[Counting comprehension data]
++++++++

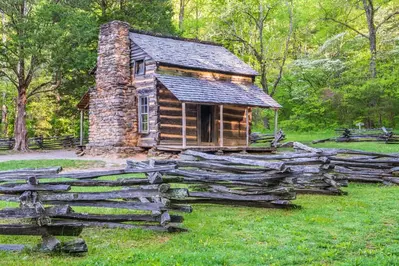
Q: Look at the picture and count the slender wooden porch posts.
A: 5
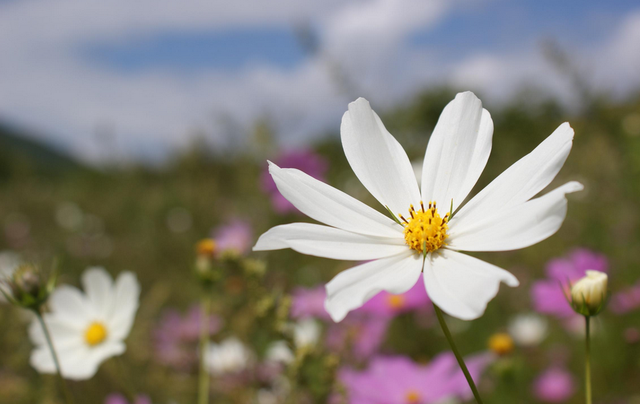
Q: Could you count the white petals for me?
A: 8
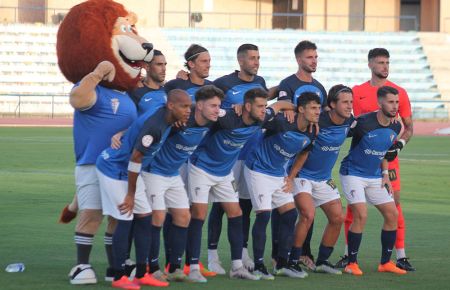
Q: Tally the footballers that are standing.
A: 11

++++++++

- [How to complete this task]: Begin at the line with "Q: Could you count the white petals for me?" and retype exactly every line through the last one of the entries above, both included, and nothing more; pictures stay out.

- [Result of this task]:
Q: Could you count the white petals for me?
A: 8
Q: Tally the footballers that are standing.
A: 11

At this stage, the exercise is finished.